Social distancing was the actual norm and Egypt, the fruitful parent of superstition, brought forth this marvelous revolution. A chronicler of the time reports that in Egypt the number of monks was equal to the remainder of the people.

Still the Ascetic practice was free and voluntary; today the cult practice must be enforced and must be the norm. Religion and lay power colluded in the past, for example, in the prosecution of heresies. But the medical religion, which now embraces life, dictates to the lay power the liturgy be observed.

That such enforcement is the expression of a cult, or of a practice similar to one, needs no ample demonstration. In the Western world the most frequent causes of mortality are degenerative and cardiovascular diseases, and the complications connected with diabetes. All intuitively and effectively could be counteracted by a healthier lifestyle and nutrition. But no legal regulation imposes better nutrition or a healthier lifestyle, which would mean the transformation of existence into a health obligation.

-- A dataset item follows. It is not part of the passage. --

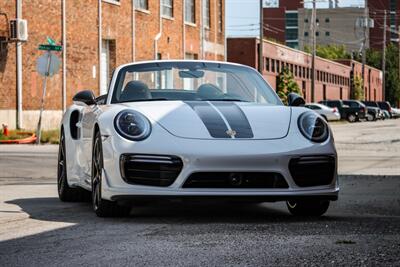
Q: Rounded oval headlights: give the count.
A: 2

Samuel Butler realistically described this type of world upside down in his classic novels, “Erehwon” and “Erehwon Revisited.”

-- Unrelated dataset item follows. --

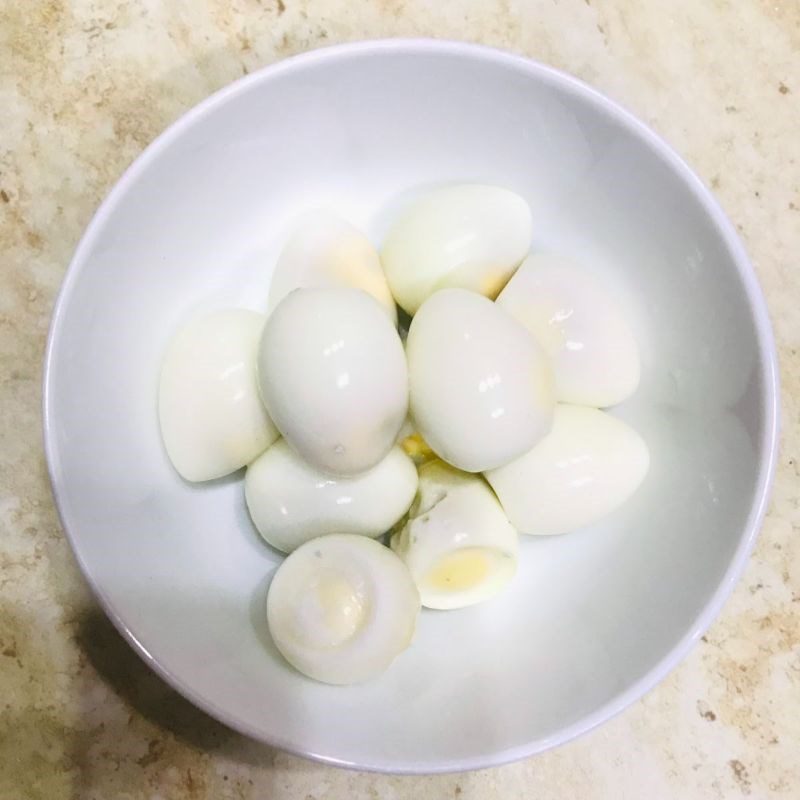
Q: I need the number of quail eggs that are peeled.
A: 10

However, at least for now, people at large have accepted a virus-imposed health obligation, as if it were implied and inevitable to give up freedom of movement, work, friendships, social relations and even religious practices.

Dissenters are punished. A parish priest in the little town of Castelletto di Leco (Lombardy, Italy, 1500 inhabitants) decided to show his disagreement with social distancing by having dinner in the open, in front of the church, along with 4 workers who were there for some repair work on the structure.

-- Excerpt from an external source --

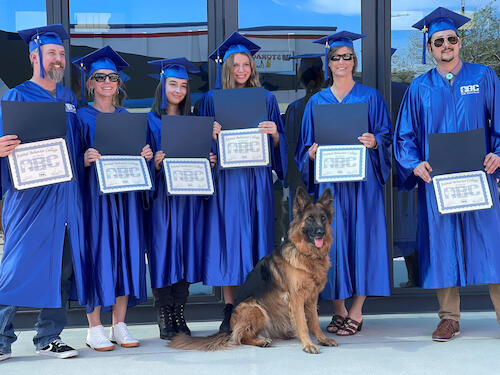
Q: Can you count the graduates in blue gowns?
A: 6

He was fined, but to stress his opposition to the constricting measures, he again ate a pizza, outside the church, but now alone. This time the police showed up at the parish, removed him and brought him to a hospital for OST (Obligatory Sanitary Treatment).

The bishopric office issued the following statement that could have been written by George Orwell:

“Some patterns of behavior by Don Gianluca Prada (the parish priest in question) in recent days are the result of obvious personal discomfort. At this juncture, the bishop and his collaborators, after a moment of meditation, and with the advice of the treating physician, agreed with don Gianluca to put in place a series of measures so that he can recover, as soon as possible, a more serene personal condition. In the coming weeks, therefore, the current parish priest of Castelletto Di Leno will be absent from the parish and will be accompanied on a path of verification and support that allows him a full recovery”.

The episode shows how the religion of Christ on one hand, and the religion of money on the other, have bowed to the religion of science through the medium of medicine. The Church has seemingly set aside that a principle of mercy was to visit the sick, and that sacraments required the presence of an officiant to be administered. In turn capitalism, apart some grumblings, has accepted the losses in productivity, hoping or counting on a later agreement or compromise with the new religion.

But there are other implications. The medical religion has adopted a specialized version of the eschatological principle, meaning the final destiny of the soul and humankind – a principle that the Church quietly dropped, or at least has substantially de-emphasized.

Capitalism already did so, removing the idea of an end of time and replacing it with a state of permanent crisis. ‘Crisis’ was originally a medical Hippocratic term. It referred to the moment when the doctor decided if the patient would survive the disease. Past theologians used the term ‘crisis’ referring to the final judgment occurring on the last day.

The new medical religion combines the crisis implicit in perpetual capitalism with the Christian idea of a last time. Except that the final event, the Greek eschaton, is always evolving, advanced or delayed, but always under medical management. In the words of a modern philosopher it is the religion of a world that feels at an end and yet is unable, like the Hippocratic doctor, to decide whether it will survive or die.

Unlike Christianity the medical religion does not offer prospects of salvation and redemption. For the aimed-at healing can only be temporary, since the evil God, the virus, cannot be eliminated once and for all. On the contrary, it changes constantly and takes on new forms, presumably even more risky.

The paradox of a life that is simultaneously indefinitely-extended and indefinitely-limited is the fluid yet fundamental canon of technology-based medicine. All paradoxes imply a fiction – here it is a fiction propagated by every tongue and confirmed by measures that are at least controversial. Associated with the techno-medical canon is the unspoken goal of earthly immortality as the “supreme good.” Which is a radical reversal of historic and antique wisdom, when ancient ages exercised their abilities in the inquiry about the “supreme good”. They concluded that the highest degree of earthly happiness is a quiet and calm repose of mind and body, undisturbed by the sight of folly or the noise of business, the tumults of public commotion, or the agitation of private interest.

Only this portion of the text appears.